**Instructions to follow**
Only the lines from the beginning of the data below through the line that contains "Q: What is the count of cylindrical" should be repeated, exactly as written.

========================================================================

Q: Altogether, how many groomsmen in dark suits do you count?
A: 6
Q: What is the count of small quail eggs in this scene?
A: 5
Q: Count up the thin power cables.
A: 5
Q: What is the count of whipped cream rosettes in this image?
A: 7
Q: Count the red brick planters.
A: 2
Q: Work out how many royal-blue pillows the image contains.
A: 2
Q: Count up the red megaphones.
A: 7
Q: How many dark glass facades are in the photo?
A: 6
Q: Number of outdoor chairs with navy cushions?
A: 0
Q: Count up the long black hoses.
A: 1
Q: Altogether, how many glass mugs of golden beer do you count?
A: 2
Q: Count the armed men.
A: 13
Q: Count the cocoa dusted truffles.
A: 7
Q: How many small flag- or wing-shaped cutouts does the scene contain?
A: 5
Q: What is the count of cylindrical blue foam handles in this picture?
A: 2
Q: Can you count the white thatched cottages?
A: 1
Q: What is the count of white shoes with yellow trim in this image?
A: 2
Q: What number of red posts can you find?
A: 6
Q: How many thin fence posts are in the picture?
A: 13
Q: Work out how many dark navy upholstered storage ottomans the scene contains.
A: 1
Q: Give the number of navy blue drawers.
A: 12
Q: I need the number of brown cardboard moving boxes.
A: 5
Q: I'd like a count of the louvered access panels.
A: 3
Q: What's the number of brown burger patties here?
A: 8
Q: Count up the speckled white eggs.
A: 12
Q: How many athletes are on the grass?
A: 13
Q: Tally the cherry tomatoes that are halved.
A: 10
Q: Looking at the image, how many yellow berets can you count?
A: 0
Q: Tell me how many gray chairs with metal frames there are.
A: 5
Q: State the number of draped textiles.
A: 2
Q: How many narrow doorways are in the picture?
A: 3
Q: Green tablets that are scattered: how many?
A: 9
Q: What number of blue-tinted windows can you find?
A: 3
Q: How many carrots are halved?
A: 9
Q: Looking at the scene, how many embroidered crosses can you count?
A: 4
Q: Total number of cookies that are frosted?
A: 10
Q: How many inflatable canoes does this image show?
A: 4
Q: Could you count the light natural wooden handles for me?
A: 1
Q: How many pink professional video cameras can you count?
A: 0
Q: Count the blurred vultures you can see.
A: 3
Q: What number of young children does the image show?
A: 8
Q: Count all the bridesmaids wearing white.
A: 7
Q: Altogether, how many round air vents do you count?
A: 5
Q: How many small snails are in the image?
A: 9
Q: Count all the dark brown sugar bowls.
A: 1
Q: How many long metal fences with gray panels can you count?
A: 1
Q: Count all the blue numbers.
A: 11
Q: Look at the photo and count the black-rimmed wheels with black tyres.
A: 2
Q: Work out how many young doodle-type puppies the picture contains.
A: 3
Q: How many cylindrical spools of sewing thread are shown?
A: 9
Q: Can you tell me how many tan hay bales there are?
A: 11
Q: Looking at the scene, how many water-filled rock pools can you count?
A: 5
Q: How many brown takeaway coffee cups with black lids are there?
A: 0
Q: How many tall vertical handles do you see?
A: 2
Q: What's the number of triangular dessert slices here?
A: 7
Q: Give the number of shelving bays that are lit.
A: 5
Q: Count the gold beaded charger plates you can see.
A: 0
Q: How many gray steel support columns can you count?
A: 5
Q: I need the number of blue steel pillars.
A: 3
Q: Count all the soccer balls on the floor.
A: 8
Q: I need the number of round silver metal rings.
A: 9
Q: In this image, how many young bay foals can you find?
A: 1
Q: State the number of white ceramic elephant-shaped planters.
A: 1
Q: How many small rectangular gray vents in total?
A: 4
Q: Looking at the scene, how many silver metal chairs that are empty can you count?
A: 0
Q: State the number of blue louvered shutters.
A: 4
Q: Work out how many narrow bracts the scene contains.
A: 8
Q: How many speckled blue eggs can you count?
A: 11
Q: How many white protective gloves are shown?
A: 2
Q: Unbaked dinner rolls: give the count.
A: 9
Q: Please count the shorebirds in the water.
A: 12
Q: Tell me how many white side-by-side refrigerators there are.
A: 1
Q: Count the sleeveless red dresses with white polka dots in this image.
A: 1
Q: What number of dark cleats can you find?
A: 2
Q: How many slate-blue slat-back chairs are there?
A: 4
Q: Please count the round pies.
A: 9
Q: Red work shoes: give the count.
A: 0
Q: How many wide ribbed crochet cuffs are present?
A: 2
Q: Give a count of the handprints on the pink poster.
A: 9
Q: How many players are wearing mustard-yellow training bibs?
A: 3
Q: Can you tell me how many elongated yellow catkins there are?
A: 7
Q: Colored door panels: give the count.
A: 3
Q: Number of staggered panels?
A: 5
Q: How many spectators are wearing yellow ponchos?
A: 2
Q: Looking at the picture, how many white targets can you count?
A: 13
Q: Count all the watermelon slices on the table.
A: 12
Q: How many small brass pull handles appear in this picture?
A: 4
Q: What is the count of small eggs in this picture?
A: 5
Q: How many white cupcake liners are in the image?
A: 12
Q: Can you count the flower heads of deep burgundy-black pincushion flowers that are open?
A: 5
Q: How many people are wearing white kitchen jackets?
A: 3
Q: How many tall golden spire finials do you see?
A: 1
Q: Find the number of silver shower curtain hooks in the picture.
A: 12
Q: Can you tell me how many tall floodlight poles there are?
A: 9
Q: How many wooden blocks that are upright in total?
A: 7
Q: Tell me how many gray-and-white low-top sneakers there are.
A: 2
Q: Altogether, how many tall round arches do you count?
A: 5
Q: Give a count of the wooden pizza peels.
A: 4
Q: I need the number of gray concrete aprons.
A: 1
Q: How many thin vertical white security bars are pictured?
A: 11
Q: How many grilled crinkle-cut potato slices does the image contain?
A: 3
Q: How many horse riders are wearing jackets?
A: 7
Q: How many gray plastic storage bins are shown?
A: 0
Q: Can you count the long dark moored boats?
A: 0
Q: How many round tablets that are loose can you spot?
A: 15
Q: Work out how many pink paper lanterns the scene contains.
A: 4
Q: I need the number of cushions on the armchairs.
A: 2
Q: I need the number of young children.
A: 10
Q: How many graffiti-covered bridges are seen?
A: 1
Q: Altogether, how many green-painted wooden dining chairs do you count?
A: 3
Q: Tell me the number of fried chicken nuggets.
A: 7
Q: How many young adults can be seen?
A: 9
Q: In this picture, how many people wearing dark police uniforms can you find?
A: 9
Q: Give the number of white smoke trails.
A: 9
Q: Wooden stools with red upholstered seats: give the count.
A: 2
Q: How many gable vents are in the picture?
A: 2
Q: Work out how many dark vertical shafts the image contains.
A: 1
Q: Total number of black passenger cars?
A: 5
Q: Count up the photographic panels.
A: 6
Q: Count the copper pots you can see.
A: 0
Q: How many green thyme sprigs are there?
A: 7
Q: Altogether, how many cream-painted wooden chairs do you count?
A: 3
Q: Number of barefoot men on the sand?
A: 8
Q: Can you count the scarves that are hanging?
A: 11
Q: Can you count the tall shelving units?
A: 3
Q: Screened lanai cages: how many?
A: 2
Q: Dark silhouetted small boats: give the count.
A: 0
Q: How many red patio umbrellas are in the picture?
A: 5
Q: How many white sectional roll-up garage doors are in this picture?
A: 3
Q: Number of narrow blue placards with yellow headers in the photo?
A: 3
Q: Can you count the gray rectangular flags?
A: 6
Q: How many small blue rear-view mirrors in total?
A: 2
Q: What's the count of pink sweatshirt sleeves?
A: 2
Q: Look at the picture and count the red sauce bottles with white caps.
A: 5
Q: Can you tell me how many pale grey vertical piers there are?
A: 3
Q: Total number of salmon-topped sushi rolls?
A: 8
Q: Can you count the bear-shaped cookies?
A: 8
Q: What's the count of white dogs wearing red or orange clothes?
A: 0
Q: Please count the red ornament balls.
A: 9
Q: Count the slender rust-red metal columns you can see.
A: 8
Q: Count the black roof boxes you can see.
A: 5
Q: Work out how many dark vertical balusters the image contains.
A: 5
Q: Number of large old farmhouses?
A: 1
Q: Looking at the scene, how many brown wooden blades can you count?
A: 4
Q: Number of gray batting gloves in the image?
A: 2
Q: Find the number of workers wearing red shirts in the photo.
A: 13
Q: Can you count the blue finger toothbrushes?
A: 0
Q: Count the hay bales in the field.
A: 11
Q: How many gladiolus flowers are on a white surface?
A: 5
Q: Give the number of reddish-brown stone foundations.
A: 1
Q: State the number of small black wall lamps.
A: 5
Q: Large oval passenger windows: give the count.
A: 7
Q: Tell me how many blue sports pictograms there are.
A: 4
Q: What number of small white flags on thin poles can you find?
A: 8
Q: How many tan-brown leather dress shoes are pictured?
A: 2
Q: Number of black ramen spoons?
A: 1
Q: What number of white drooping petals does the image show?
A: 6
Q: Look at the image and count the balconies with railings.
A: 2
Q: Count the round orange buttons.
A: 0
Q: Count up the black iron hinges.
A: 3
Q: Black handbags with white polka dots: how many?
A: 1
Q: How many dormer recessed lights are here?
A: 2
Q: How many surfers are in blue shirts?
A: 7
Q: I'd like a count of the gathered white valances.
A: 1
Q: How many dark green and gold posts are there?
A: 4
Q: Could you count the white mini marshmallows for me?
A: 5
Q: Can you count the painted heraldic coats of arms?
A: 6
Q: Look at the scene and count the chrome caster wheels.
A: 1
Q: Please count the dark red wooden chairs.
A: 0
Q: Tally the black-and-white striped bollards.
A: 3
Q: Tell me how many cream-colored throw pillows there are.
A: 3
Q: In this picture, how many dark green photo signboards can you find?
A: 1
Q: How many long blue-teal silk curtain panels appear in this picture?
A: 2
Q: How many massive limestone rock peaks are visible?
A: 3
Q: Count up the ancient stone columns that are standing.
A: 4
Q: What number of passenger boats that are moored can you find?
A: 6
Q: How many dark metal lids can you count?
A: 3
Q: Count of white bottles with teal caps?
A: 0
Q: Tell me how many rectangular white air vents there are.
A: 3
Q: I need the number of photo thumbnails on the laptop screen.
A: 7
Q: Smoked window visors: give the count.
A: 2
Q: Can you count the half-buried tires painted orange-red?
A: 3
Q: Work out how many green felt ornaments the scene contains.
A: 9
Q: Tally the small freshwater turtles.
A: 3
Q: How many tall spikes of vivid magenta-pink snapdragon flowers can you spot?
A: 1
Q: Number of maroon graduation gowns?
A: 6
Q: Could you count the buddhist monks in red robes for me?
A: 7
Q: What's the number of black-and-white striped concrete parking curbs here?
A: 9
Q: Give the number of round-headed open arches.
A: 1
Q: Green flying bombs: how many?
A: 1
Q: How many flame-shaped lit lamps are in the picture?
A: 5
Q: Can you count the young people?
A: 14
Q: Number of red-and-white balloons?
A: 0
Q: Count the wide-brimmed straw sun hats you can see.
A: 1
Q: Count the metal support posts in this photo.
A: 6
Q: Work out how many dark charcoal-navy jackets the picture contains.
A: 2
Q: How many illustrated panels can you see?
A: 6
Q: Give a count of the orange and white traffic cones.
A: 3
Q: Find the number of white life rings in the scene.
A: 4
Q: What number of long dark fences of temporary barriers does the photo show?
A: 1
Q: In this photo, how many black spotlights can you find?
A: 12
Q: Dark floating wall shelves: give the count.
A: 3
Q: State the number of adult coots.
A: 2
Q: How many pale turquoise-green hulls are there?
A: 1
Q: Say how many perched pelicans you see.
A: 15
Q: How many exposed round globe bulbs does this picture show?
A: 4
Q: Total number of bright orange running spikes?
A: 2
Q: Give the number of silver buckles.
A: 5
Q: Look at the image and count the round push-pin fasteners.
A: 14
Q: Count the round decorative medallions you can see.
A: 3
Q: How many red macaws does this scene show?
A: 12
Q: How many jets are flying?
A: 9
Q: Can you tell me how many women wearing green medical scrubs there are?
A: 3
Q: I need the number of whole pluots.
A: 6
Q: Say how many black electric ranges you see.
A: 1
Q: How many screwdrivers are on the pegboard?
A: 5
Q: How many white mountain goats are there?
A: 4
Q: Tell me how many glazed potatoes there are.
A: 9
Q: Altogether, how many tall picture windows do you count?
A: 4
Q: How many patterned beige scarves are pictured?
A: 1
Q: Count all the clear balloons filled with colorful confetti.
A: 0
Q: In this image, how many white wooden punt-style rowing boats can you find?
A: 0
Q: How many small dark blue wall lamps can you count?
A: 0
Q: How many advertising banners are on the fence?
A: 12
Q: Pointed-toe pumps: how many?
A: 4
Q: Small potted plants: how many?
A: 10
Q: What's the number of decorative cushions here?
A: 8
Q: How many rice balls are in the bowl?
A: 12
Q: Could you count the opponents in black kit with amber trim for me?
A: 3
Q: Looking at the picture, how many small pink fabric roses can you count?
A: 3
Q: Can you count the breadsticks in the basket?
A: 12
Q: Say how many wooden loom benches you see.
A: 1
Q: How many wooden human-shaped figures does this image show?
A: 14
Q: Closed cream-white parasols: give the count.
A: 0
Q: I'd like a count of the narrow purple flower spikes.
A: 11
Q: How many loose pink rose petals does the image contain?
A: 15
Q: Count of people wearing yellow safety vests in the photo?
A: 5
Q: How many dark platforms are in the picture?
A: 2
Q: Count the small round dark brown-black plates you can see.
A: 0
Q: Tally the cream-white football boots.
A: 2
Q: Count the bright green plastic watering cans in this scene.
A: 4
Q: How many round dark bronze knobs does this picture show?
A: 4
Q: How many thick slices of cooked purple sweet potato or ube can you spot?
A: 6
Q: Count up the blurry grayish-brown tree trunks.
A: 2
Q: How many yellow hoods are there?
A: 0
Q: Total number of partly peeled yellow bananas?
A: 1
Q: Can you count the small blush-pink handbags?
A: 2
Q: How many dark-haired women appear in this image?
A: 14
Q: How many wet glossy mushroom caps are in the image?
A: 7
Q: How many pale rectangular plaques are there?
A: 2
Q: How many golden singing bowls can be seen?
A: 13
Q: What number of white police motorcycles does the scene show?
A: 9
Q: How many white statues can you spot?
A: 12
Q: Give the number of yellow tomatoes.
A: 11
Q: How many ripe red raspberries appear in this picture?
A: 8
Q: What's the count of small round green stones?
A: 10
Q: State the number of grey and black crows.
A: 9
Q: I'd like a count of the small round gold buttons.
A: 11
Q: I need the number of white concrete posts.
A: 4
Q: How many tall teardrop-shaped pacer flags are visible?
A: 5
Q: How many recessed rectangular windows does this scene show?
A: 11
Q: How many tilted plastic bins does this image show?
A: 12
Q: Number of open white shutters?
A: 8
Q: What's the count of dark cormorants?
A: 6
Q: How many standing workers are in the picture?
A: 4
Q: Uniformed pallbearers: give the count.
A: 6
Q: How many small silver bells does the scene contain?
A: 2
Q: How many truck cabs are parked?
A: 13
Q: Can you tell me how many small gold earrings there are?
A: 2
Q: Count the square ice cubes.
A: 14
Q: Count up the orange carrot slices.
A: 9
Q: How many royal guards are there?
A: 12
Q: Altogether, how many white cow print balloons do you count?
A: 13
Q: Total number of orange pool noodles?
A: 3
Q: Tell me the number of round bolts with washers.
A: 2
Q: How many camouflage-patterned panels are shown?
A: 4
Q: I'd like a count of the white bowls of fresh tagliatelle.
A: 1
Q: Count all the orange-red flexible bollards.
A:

========================================================================

**Result for this exercise**
Q: Altogether, how many groomsmen in dark suits do you count?
A: 6
Q: What is the count of small quail eggs in this scene?
A: 5
Q: Count up the thin power cables.
A: 5
Q: What is the count of whipped cream rosettes in this image?
A: 7
Q: Count the red brick planters.
A: 2
Q: Work out how many royal-blue pillows the image contains.
A: 2
Q: Count up the red megaphones.
A: 7
Q: How many dark glass facades are in the photo?
A: 6
Q: Number of outdoor chairs with navy cushions?
A: 0
Q: Count up the long black hoses.
A: 1
Q: Altogether, how many glass mugs of golden beer do you count?
A: 2
Q: Count the armed men.
A: 13
Q: Count the cocoa dusted truffles.
A: 7
Q: How many small flag- or wing-shaped cutouts does the scene contain?
A: 5
Q: What is the count of cylindrical blue foam handles in this picture?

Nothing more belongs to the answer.